Canadian video journalist and filmmaker

Jesse Freeston (born February 18, 1985) is a Canadian video journalist and filmmaker on social movements in North and Central America, the military-industrial complex, the 2008 financial crisis, and undocumented migration. He is mostly known for exposing fraud in the Honduran election of 2009, and for his coverage of the 2010 G-20 summit in Toronto, where Freeston was attacked by an officer with the Toronto Police Service before having his microphone ripped from his hand by another officer. His video-journalism work with The Real News Network, which is all licensed copyleft, has been republished by outlets including The Huffington Post, Common Dreams and Le monde diplomatique. In 2012 he made three 30-minute Spanish-language documentaries for the Venezuelan government propaganda network Telesur.

== 2009 Honduran coup d'état ==
Since the 2009 Honduran coup d'état, Freeston has produced roughly 30 mini-documentaries on the coup and the rise of the National People's Resistance Front. He has covered the post-coup struggles of various groups such as the students and teachers, the feminists, the musicians and ousted president Zelaya's return to Honduras. However, his prime focus has been on the land conflict in the Bajo Aguán part of Honduras' Aguán River Valley following the December 2009 occupation of more than 10,000 hectares of palm oil plantations by the Aguan Unified Campesino Movement. According to Devlin Kuyek of GRAIN, Freeston's video documenting the burning to the ground of the village of Rigores by Honduran police "vividly illustrates the courageous struggle for land and food sovereignty that peasants in Honduras are waging against the ruthless combined force of agribusiness and national and foreign governments." Freeston is currently in post-production on a feature-length documentary on the land conflict in the Aguan Valley.

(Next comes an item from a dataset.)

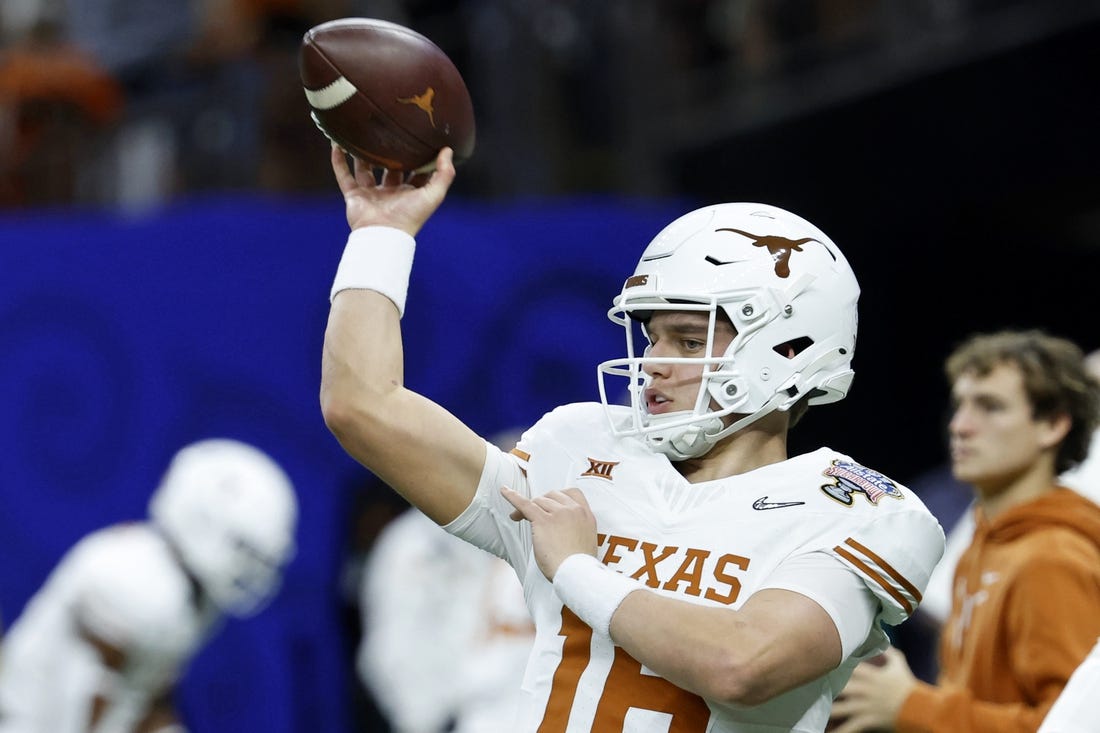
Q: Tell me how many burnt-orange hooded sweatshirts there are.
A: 1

== Honduran election fraud ==
In November 2009, the Honduran coup regime held elections that, in Freeston's words, "laundered a military coup". In a December 6, 2009 report from the Honduran capital of Tegucigalpa, Freeston provided evidence that the election was more theatre than democratic practice. In particular, he exposed that the Honduran Supreme Electoral Tribunal's own internal figures on voter turnout were not 65% as election winner Pepe Lobo and Western media reported, but actually 49%. His conclusion was that no one could know for sure how many Hondurans voted, given that the election was run by the same military that overthrew the elected president five months earlier, and that all international election monitoring groups (including the UN, Organization of American States, Carter Center, and EU) refused to observe the election. On December 22, 2009, Freeston was featured on Honduras' Radio Globo alongside ousted Honduran President Manuel Zelaya and American University Anthropologist Adrienne Pine, where he spoke about electoral fraud.

== Canadian mining in El Salvador ==
In 2008, Freeston reported from El Salvador on Canadian mining company Pacific Rim's attempt to open an industrial gold mine in the Central American country. He documented how the company hired 'promoters' in communities opposed to mining, a move that led to violence in a phenomenon the Salvadoran social movement began to call "social contamination". His video reports for The Real News document the popular resistance to mining and the $100 million lawsuit Pacific Rim launched against the government of El Salvador itself for alleged losses when, after months of exploration, it was denied a mining permit. In a November 15, 2009 story for The Real News, Freeston interviewed Tom Shrake, the CEO and President of Pacific Rim about the lawsuit. Shrake claimed Pacific Rim followed El Salvador's mining, investment, and environmental laws and was therefore denied a mining permit illegally. Freeston's investigation from San Isidro revealed contamination of the country's little-accessible water during the exploration stage, the inflammation of conflict by company promoters, the perception that the 2% tax Pacific Rim would pay on its revenues, and other social and environmental concerns were behind the resistance to the proposed mining project. He also reported on cases of murder and torture of anti-mining activists, such as that of Gustavo Marcelo Rivera. The Rivera family maintains that Rivera was killed for his opposition to the mining project and the local leadership that supports it.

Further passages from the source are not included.